■ EXERCISE AIM: Repeat every record below exactly, leaving out the pictures.

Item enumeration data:
--
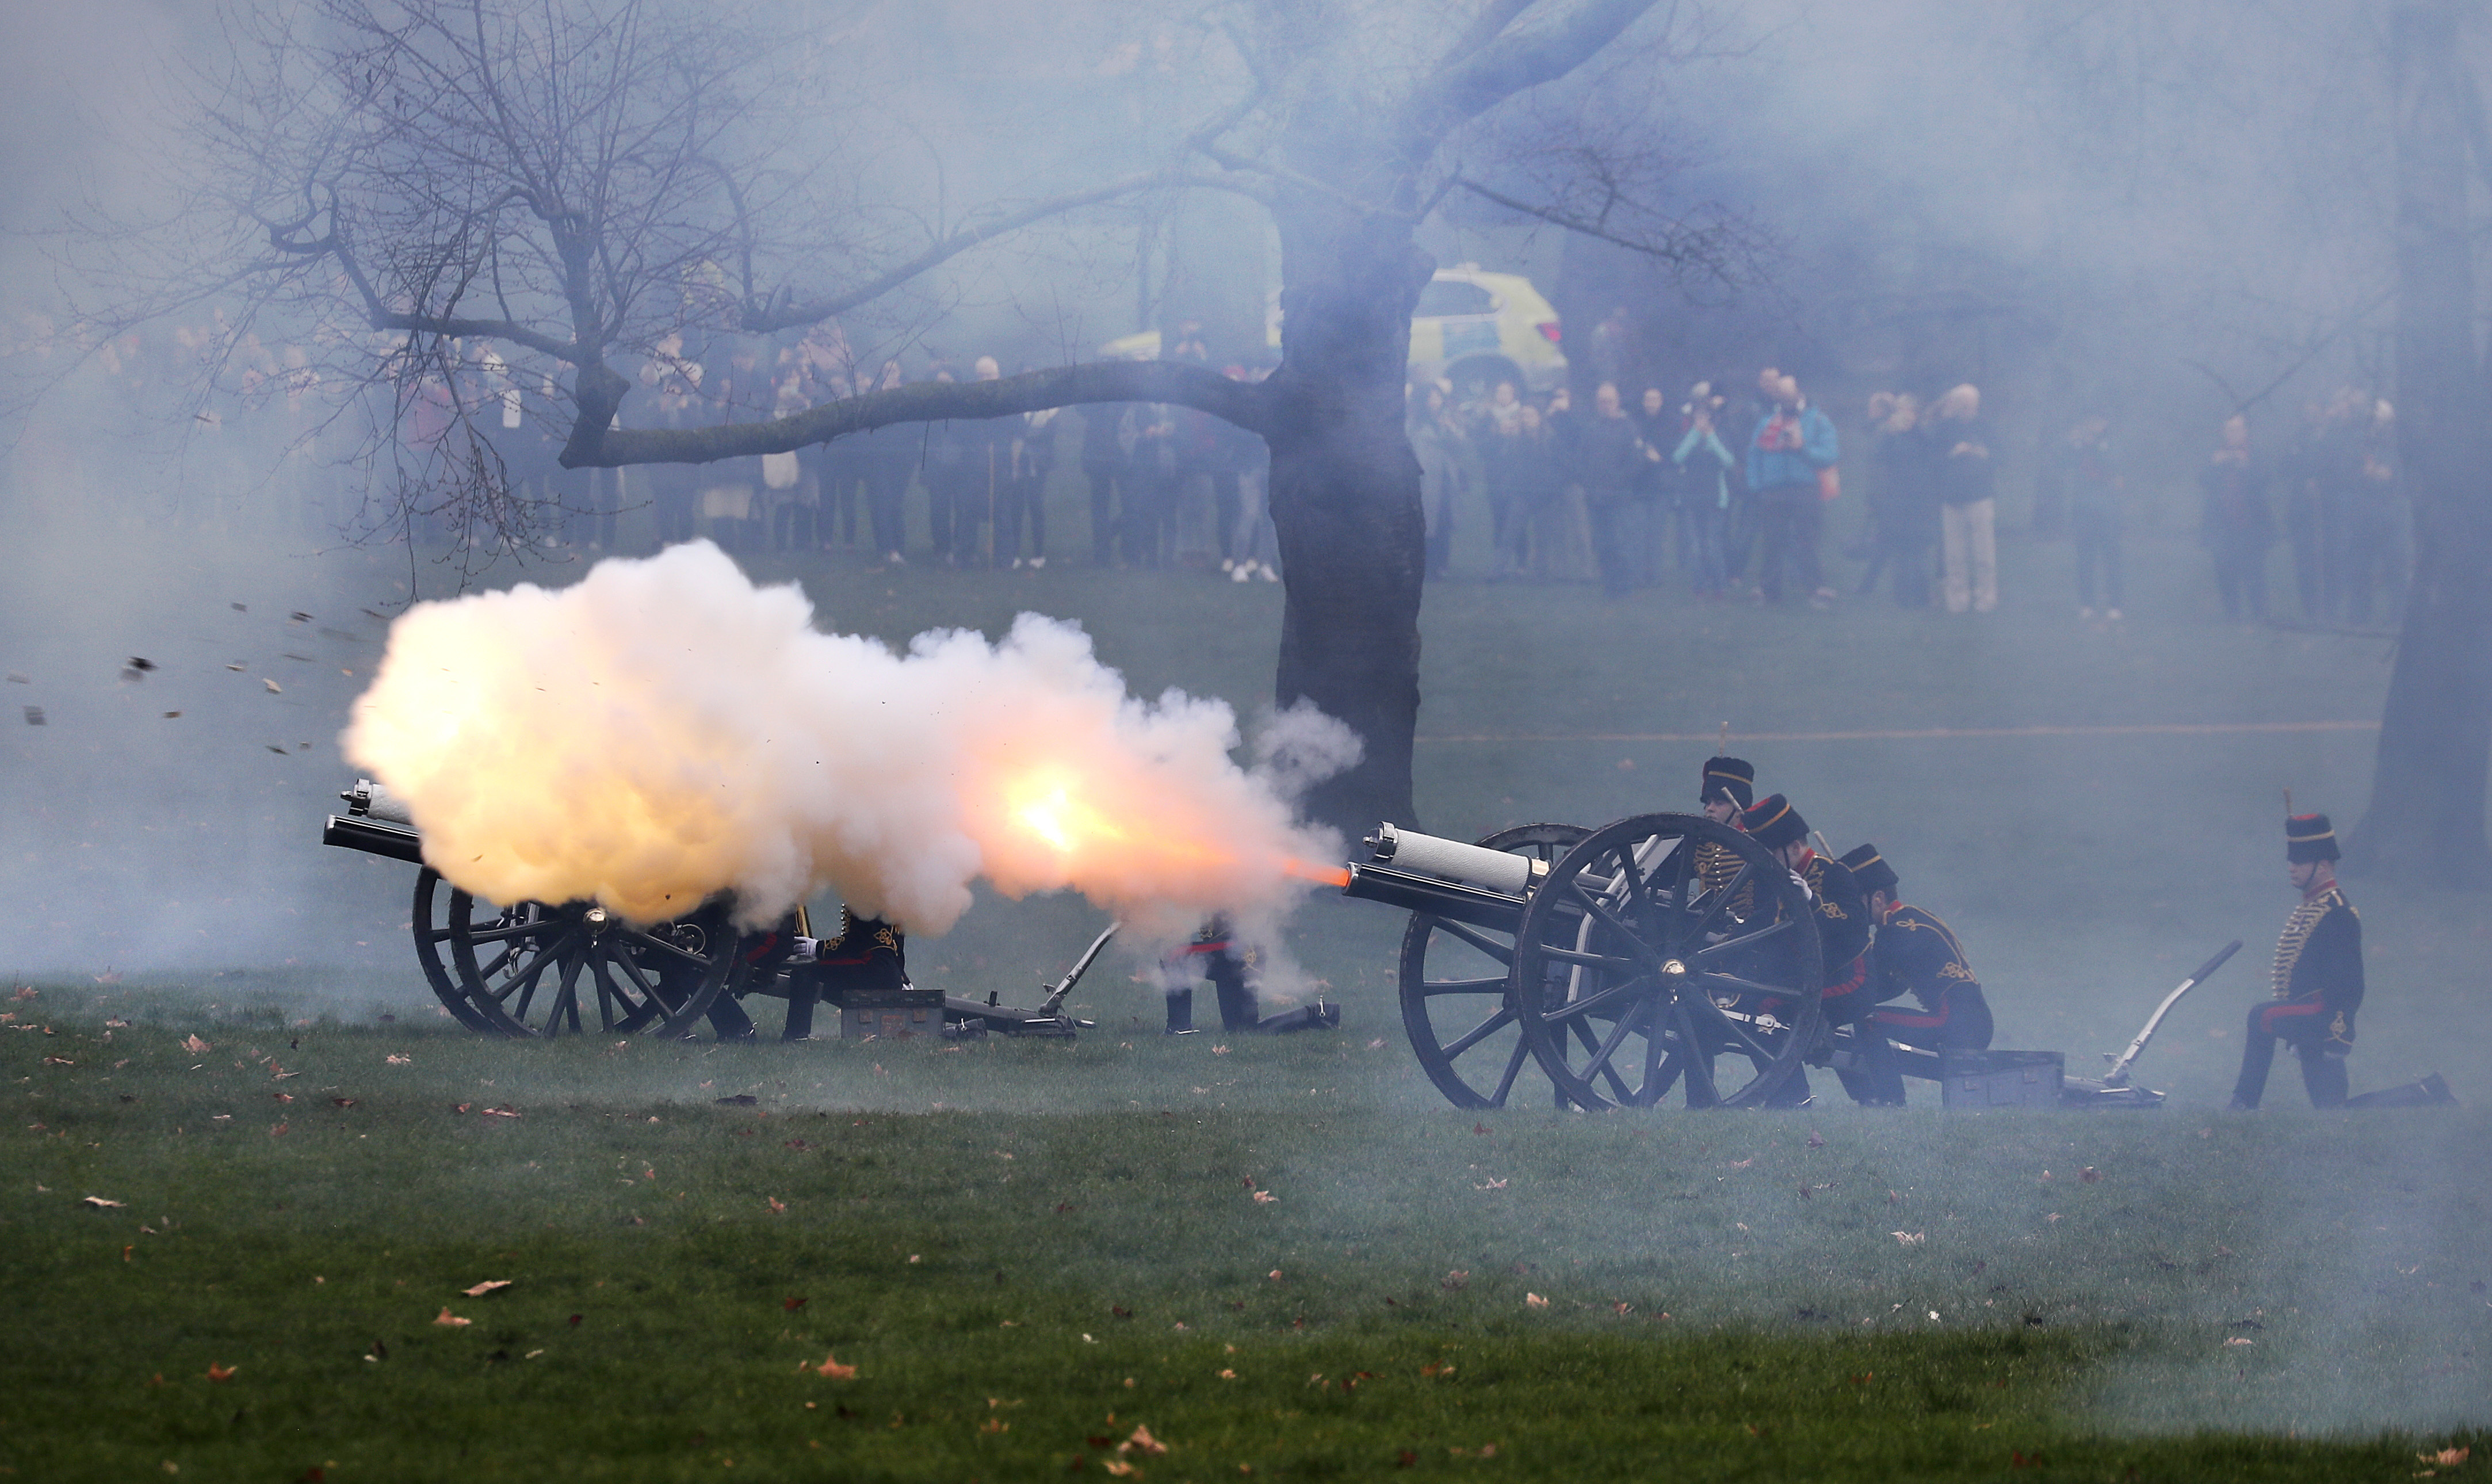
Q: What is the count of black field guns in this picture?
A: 2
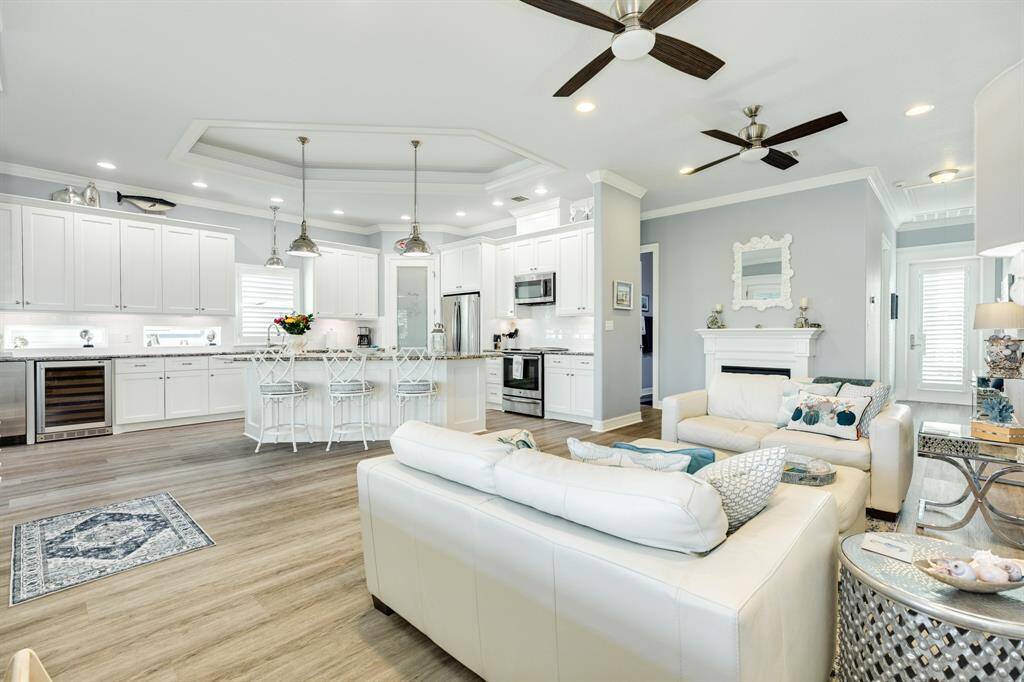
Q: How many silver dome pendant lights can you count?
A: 3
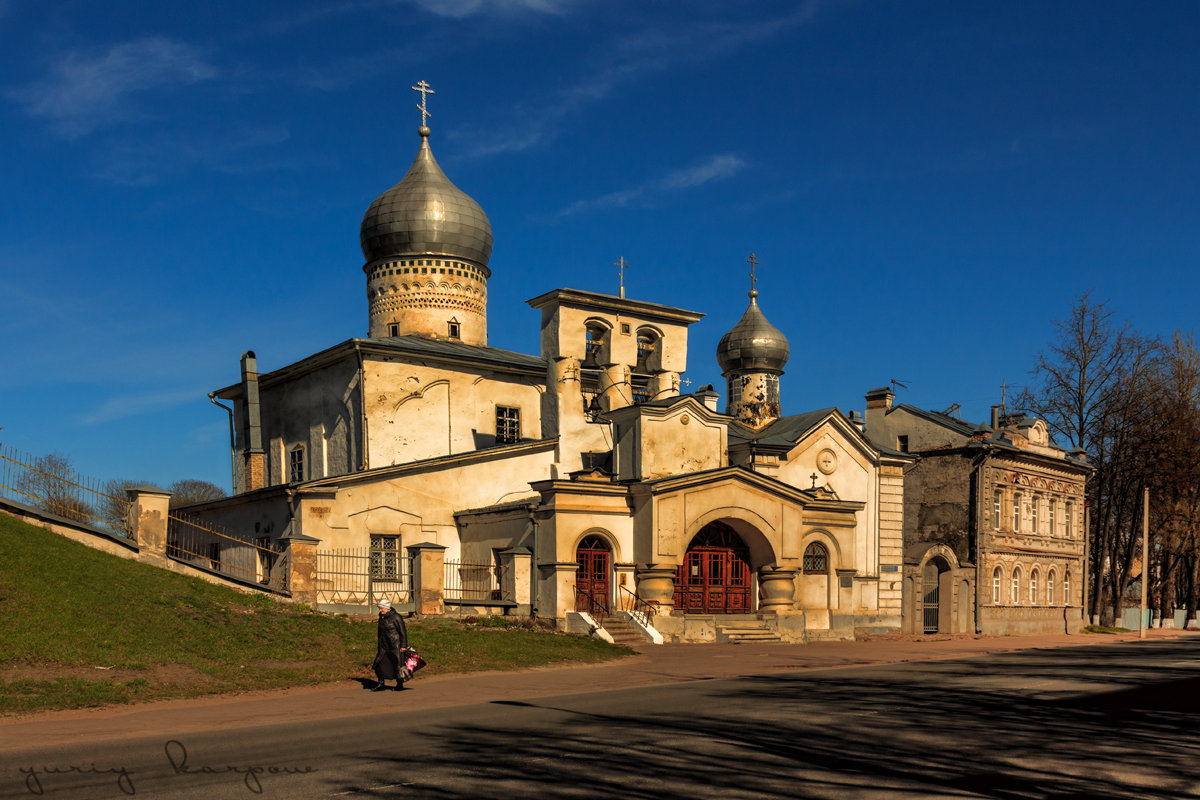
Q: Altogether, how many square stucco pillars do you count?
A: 4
--
■ WRITTEN SOLUTION:
Q: What is the count of black field guns in this picture?
A: 2
Q: How many silver dome pendant lights can you count?
A: 3
Q: Altogether, how many square stucco pillars do you count?
A: 4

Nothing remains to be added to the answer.